A. FISH You can’t buy a 14-foot tiger shark at your local fish store — even when your local fish store is New York’s Fulton Fish Market, where 270 million pounds of seafood are sold every year. The fish­mongers had plenty of salty words (“Yeah,” said one, grabbing his crotch, “I got a shark for ya right here!”), but no sharks. Fortunately, one old guy had something equally menacing: a scaly lump of flesh so ugly, so misshapen, that it just might pass for art. “It’s a lumpfish,” he said, “a bottom dweller. Uglier than your cousin!” For just $20 I was in the art business. But how did he know my cousin?

B. TANK INTERIOR A 20-foot-long tank like the one Hirst used costs $10,000. I bought a 10-gallon one for $8. Hirst’s tank contains 6,000 gallons of formaldehyde. Price (not counting the rental of a ventilated warehouse, as required by OSHA): $72,000. I bought five gallons on bestlabdeals.com for $60. “You’re working with formaldehyde?!” shrieked the medical examiner’s spokeswoman when I called for advice. “It’s cancer-causing. You need a ventilation hood.” But at $12,500, I decided the cost was prohibitive. If I died of cancer, well, that would only drive up the asking price.

C. PRESERVATION For embalming tips I called Oliver Crimmen, curator of fish for the Natural History Museum in London. Crimmen taught Hirst to inject formalde­hyde deep into an animal’s tissue, a breakthrough akin to Braque teaching Picasso about cubism. (Although Hirst may not have listened too closely: His shark is reportedly decaying from within.) Crimmen’s advice, fish curator to artist? “Watch out when you’re injecting the skin, because it sometimes shoots right back out and gets in your eyes,” he said. “Also, Damien uses fishing line so the fish doesn’t sink.”

D. TANK SIDES With a hypodermic, fishing line, and the help of taxidermist John Youngaitis, I assembled the sculpture in about 15 minutes. I sealed the tank with special caulking that Crimmen recommended. “If you plan to show it publicly, some bureaucrat might ask you for proof of sealant,” he said. If I’m ever confronted by such a meddling philistine, I plan to respond, “I’ve got your proof of sealant right here!”

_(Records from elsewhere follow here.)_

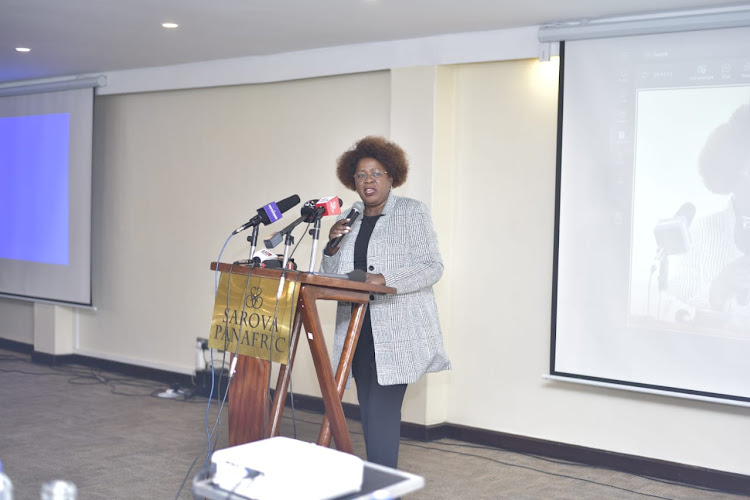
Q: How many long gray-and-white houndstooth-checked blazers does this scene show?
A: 1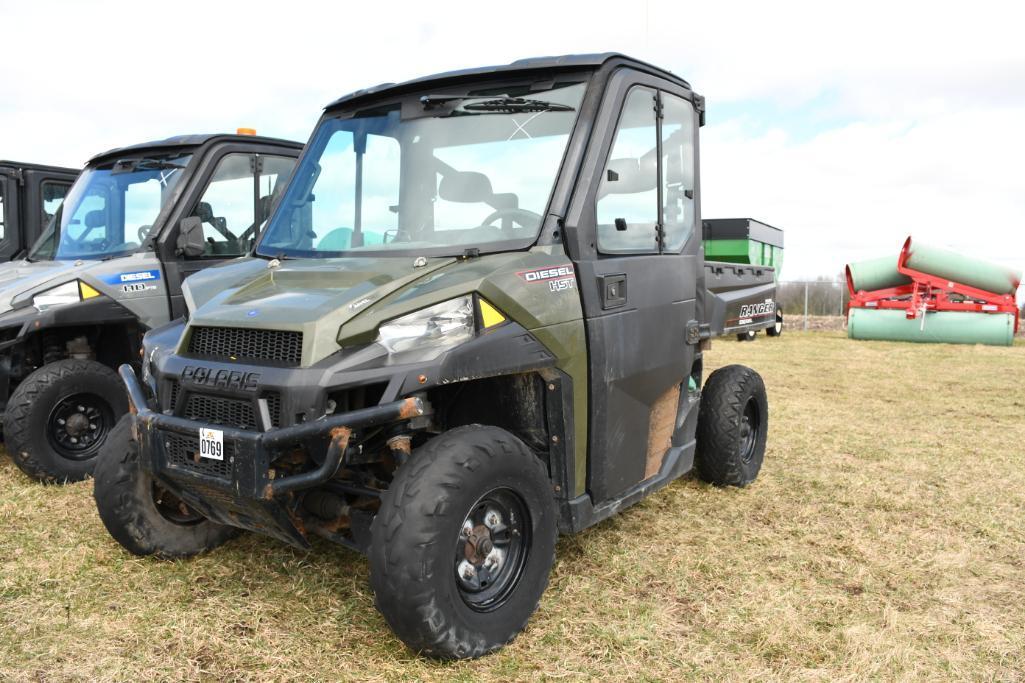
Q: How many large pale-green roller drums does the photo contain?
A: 3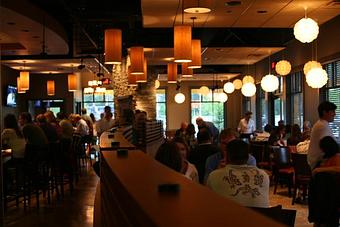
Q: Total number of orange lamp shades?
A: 12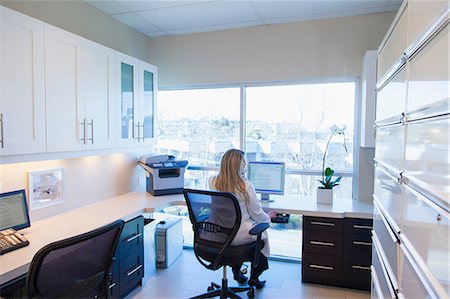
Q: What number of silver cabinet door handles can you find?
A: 5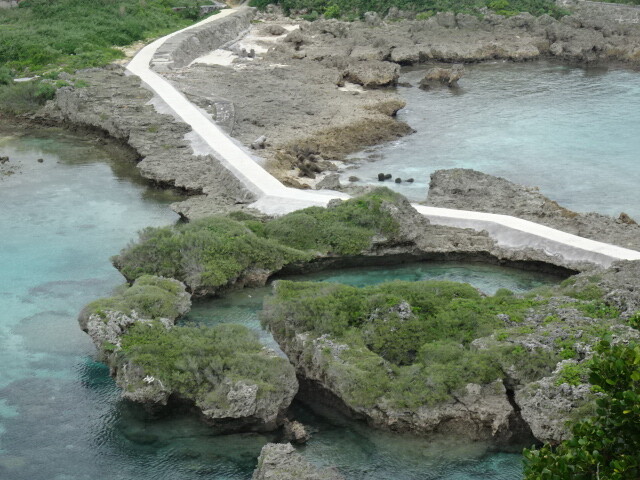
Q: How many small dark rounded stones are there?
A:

TOTAL COST To my eye Hirst’s 1991 piece, The Physical Impossibility of Death in the Mind of Someone Living, was no better than The Big Ugly Fish in the Tank of Formaldehyde. Since mine was about 1/100th the size, I set the price at $80,000. Neither Steven A. Cohen nor Hirst’s dealer, Larry Gagosian, returned my calls. Instead, Radar is auctioning off this masterpiece online.